El resto -(CHR^{1}CHR^{2}O)_{n}- generalmente no se degrada en condiciones fisiológicas, pero puede, por otra parte, ser secretado sin alteración por el cuerpo humano.
La relación molar entre (iii) unidades de polialquilenglicol [-(CHR^{1}CHR^{2}O)-] respecto a la cantidad combinada de (i) unidades de láctido [-CH(CH_{3})-COO-] y (ii) unidades de glicólido [-CH_{2}-COO-] en el(los) resto(s) de poli(láctido-co-glicólido) también juega un papel determinado y debería ser, como máximo, de 14:86. Más típicamente, la relación/PROPORCIÓN es como máximo de 12:88, en concreto como máximo de 10:90 o, incluso, como máximo de 8:92. A menudo, la relación está en el intervalo de 0,5:99,5 a 14:86, tal como en el intervalo de 1:99 a 14: 86 o en el intervalo de 1:99 a 12:88, en concreto, en el intervalo de 2:98 a 10:90 o, incluso, en el intervalo de 2:98 a 8:92.

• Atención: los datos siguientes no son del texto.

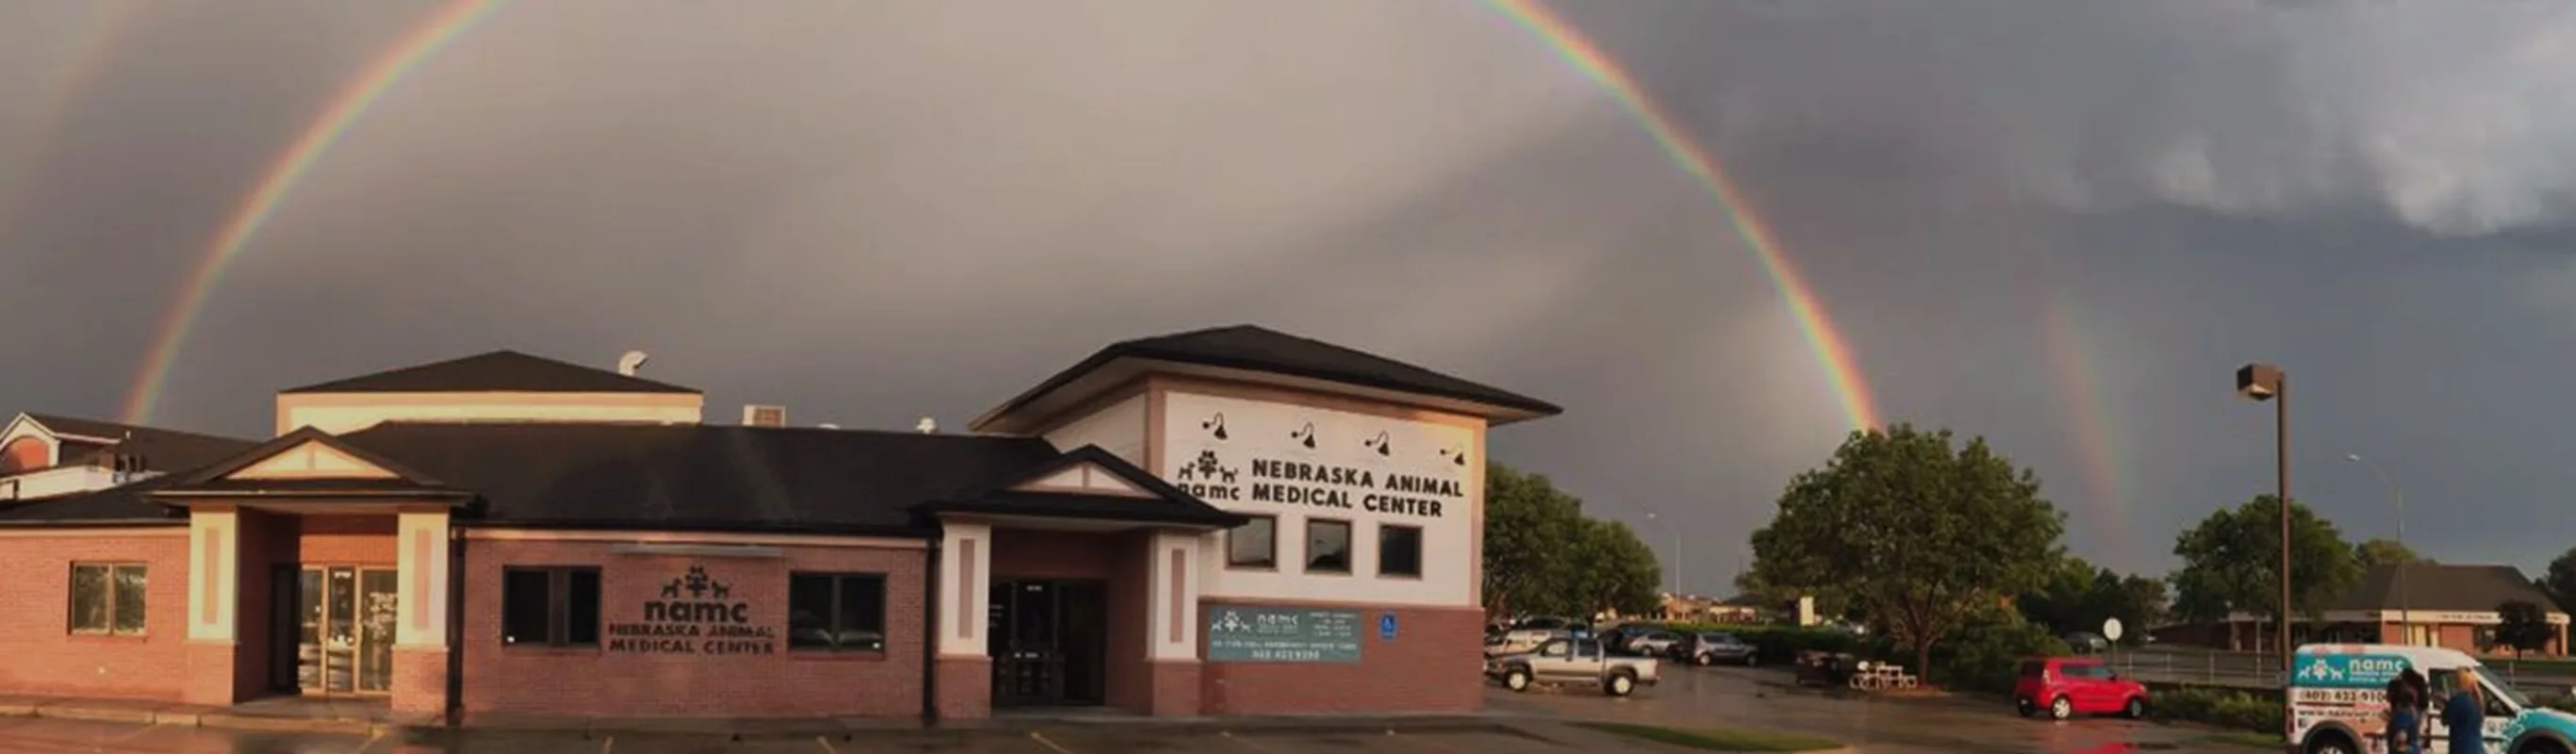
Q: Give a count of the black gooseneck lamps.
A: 4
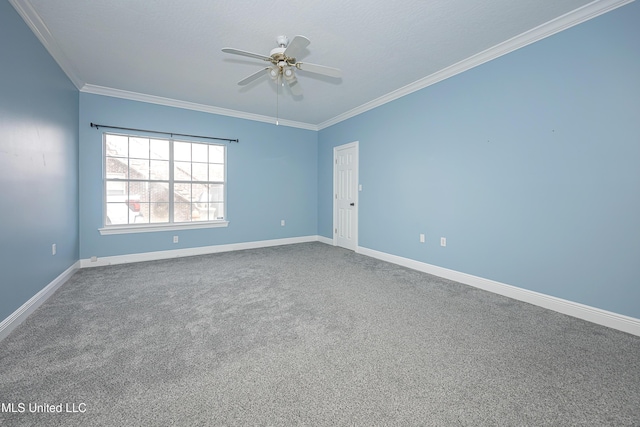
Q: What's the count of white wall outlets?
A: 5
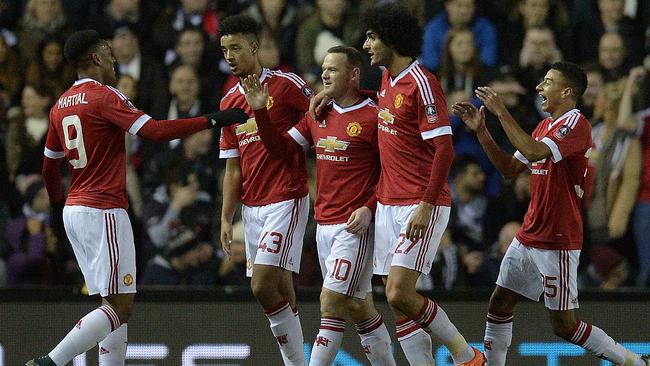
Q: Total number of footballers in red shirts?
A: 5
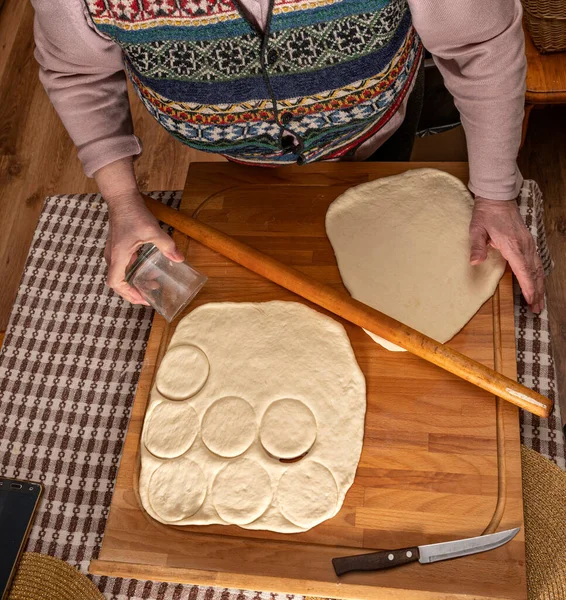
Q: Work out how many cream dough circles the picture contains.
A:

Se cree que el peso molecular del copolímero para uso en los materiales porosos no es especialmente relevante siempre y cuando sea al menos de 10.000 g/mol. Sin embargo, preferiblemente, el peso molecular es de al menos 15.000 g/mol. El "peso molecular" se debe interpretar como el peso molecular medio numérico del polímero, porque un experto en la materia sabrá que el peso molecular de las moléculas de polímero dentro de un conjunto de moléculas de polímero estará representado por valores distribuidos en torno al valor medio, por ejemplo, representado por una distribución gaussiana. Más típicamente, el peso molecular está en el intervalo 10.000-1.000.000 g/mol, tal como 15.000-250.000 g/mol ó 20.000-200.000 g/mol. Se ha descubierto que polímeros especialmente interesantes son aquellos que tienen un peso molecular de al menos 20.000 g/mol, tal como al menos 30.000 g/mol.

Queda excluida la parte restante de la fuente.